***** Provided records *****
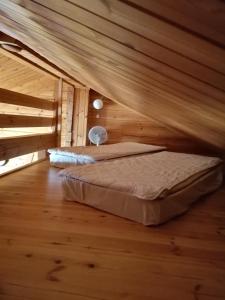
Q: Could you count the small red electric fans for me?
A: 0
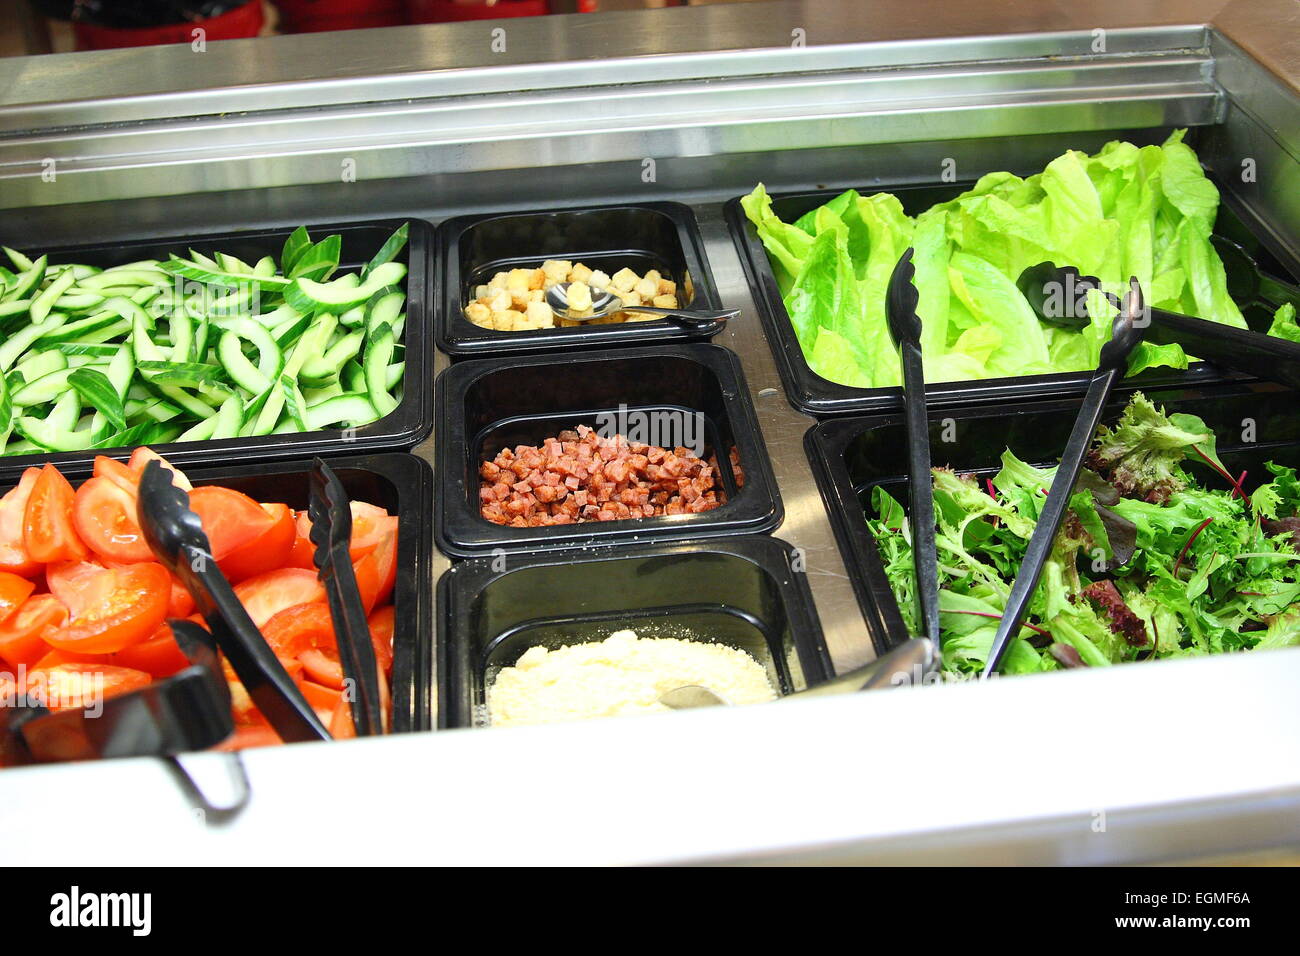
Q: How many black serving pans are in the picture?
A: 7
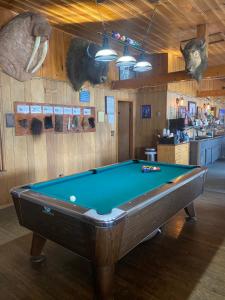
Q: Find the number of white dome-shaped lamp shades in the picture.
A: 3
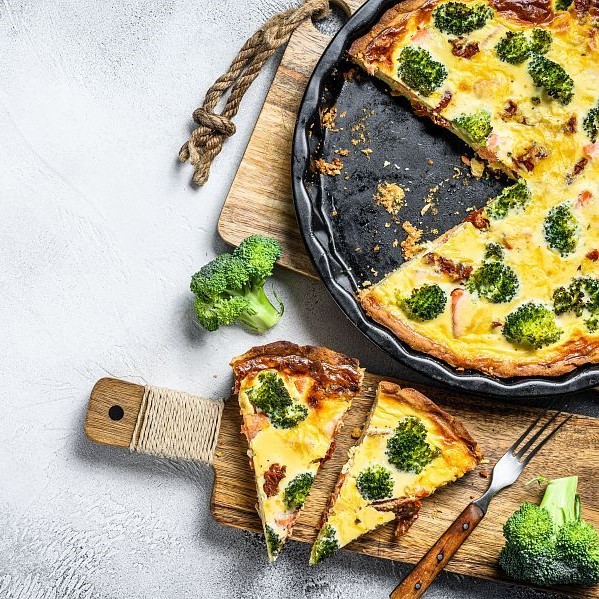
*****
Task objective - Go through the records above and, whenever a line includes the word "picture", copy it.

Your response -
Q: How many black serving pans are in the picture?
Q: Find the number of white dome-shaped lamp shades in the picture.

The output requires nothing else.